# Why is this racket n queens code so inefficient?

I have the following code for the n queens problem described here: https://leetcode.com/problems/n-queens/

;; depth first permutations + early pruning

(define (left-diagonal-attack pos perm index n)
(if (empty? perm) #f
(if (= (car perm) index) #t
(left-diagonal-attack pos (cdr perm) (+ 1 index) n))))

(define (right-diagonal-attack pos perm index n)
(if (empty? perm) #f
(if  (= (car perm) (- (- n 1) index)) #t
(right-diagonal-attack pos (cdr perm) (+ index 1) n))))

(define (place-next-queen-perm perm n)
(for/list ([pos (in-range n)]
#:unless (or (member pos perm)
(left-diagonal-attack pos (drop perm (max 0 (- (length perm) pos))) (max (- pos (length perm)) 0) n)

(right-diagonal-attack pos (drop perm (max 0 (- (+ (length perm) pos) (- n 1)))) (max (- (- n 1) (+ (length perm) pos)) 0) n)))
(append perm (list pos))))

(define (place-next-queen perms n)
(if (= (length (car perms)) n)
perms
(place-next-queen
(apply append (map (lambda (perm) (place-next-queen-perm perm n)) perms)) n)))
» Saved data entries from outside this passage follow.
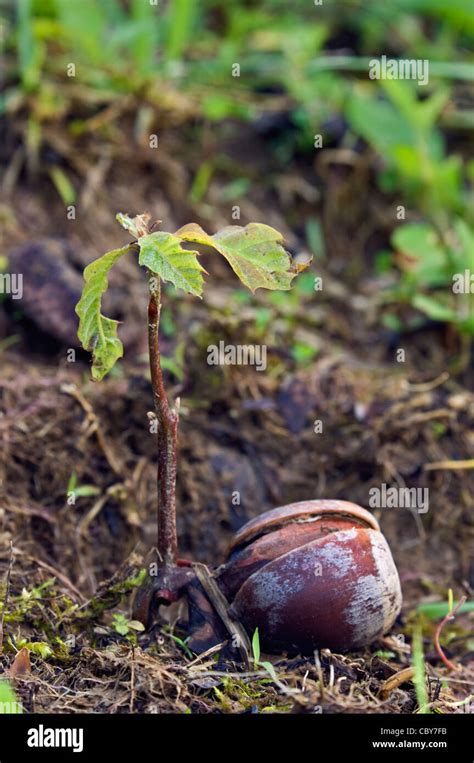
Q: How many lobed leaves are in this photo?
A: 3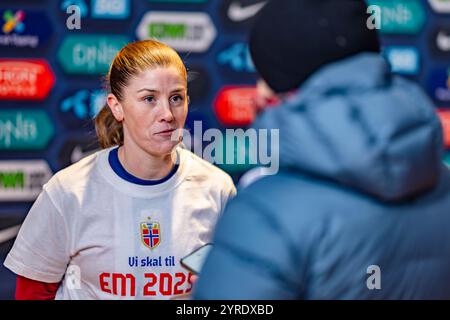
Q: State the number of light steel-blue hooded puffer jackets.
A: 1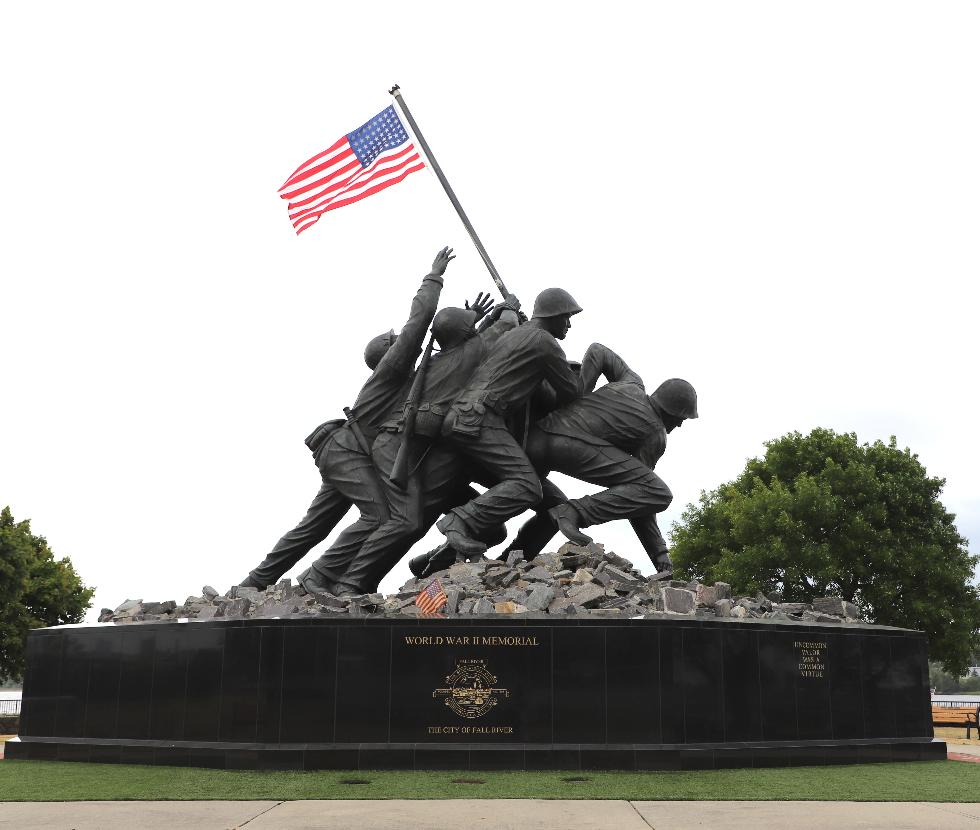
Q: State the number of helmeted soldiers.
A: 4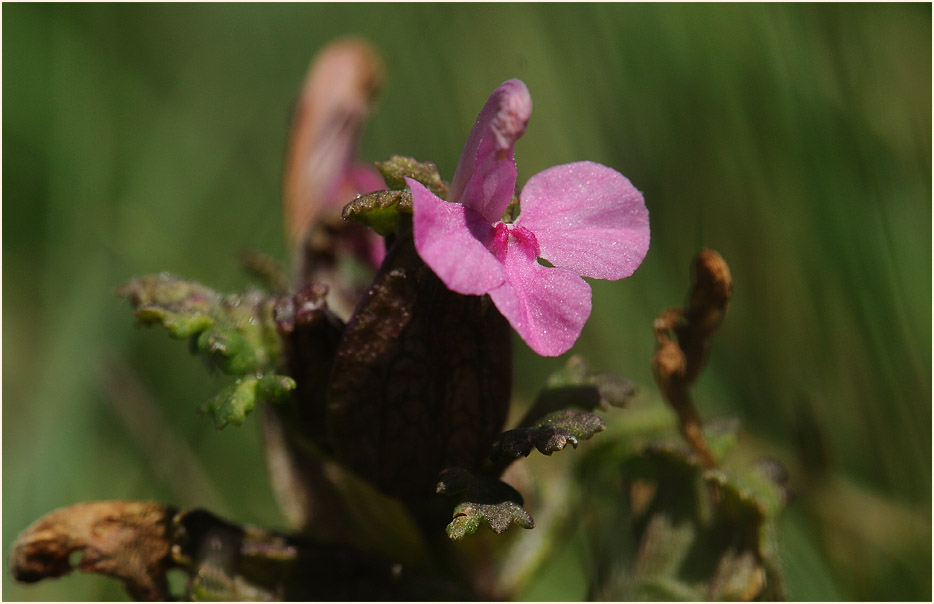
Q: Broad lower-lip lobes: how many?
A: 3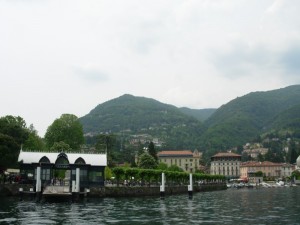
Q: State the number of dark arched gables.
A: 3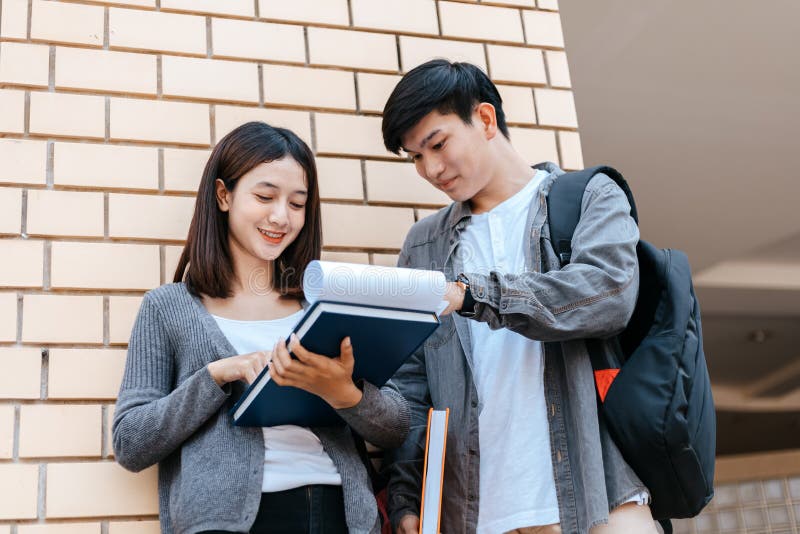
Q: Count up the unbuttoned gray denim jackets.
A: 1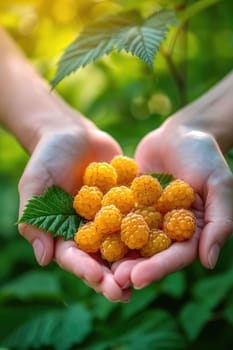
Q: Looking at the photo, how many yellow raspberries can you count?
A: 13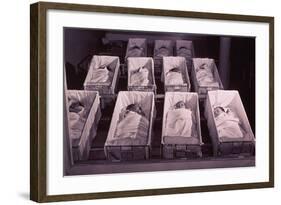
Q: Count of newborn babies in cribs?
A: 11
(define (to-queen-strings placements)
(map (lambda (placement)
(map (lambda (pos) (list->string (list-set (build-list (length (car placements)) (lambda (_) #\.)) pos #\Q))) placement))
placements))

(define/contract (solve-n-queens n)
(-> exact-integer? (listof (listof string?)))
(case n
[(1) (list (list "Q"))]
[(2 3) '()]
[else (to-queen-strings
(place-next-queen (map (lambda (placement) (list placement))
(stream->list (in-range n))) n))]))


This code works and all the test pass. I even got a 100% time and memory score for racket on leetcode for this. But I copied someone else's C++ submission and submitted that, and found that it takes 7 mb of memory and 4 ms to run it whereas my submission takes 216 ms and 100.2 mb. Is there a way to make the performance of this code comparable to the C++ code?

C++ code:

class Solution {
public:

bool isSafe(int row,int col,int n,vector<int>& leftRow,vector<int>& upperDiagonal,vector<int>& lowerDiagonal)
{
if(leftRow[row]==0 and upperDiagonal[row+col]==0 and lowerDiagonal[n-1+col-row]==0) return true;
return false;
}
void solveBoard(int col,int n,vector<string>& board,vector<vector<string>>& ans,vector<int>& leftRow,vector<int>& upperDiagonal,vector<int>& lowerDiagonal)
{
//base
if(col==n)
{
ans.push_back(board);
return;
}
//
for(int row=0;row<n;row++)
{
if(isSafe(row,col,n,leftRow,upperDiagonal,lowerDiagonal))
{
board[row][col]='Q';
leftRow[row]=1;
upperDiagonal[row+col]=1;
lowerDiagonal[n-1+col-row]=1;
solveBoard(col+1,n,board,ans,leftRow,upperDiagonal,lowerDiagonal);
board[row][col]='.';
leftRow[row]=0;
upperDiagonal[row+col]=0;
lowerDiagonal[n-1+col-row]=0;
}
}
}

vector<vector<string>> solveNQueens(int n) {
vector<vector<string>> ans;
vector<string> board(n);
string s(n,'.');
for(int i=0;i<n;i++)
{
board[i]=s;
}
vector<int> leftRow(n,0), upperDiagonal(2*n-1,0) ,lowerDiagonal(2*n-1,0);
solveBoard(0,n,board,ans,leftRow,upperDiagonal,lowerDiagonal);
return ans;
}
};

$$$$

• memory-wise seems hard to improve, most of the memory is being used to store the actual solutions right?
– user62030
Jun 18 at 18:43
• Incidentaly, I submitted the c++ code and it gave me only 0ms of runtime.
– user62030
Jun 18 at 18:49

Probably not. C++ is known for its raw performance. It can work with data that is close to the machine's underlying representation, and easily compiles down fairly directly to machine code. Not only that, but the code you copied could probably optimize even better (run faster) if it used const appropriately.
With the LISP code, even if the algorithm itself can be distilled down to efficient machine code, the data is represented as lists and other high-level structures. In C++, both vector and string use a single contiguous memory block for the element storage and this is exposed to the compiler so the code using them can inline and optimize the functions that manipulate the container, stripping away the abstractions at compile time and generating code to directly scan through memory.
Note that on modern architectures, memory access is a major bottleneck. Having containers that work like vector` is orders of magnitude faster than a linked indirect data structure.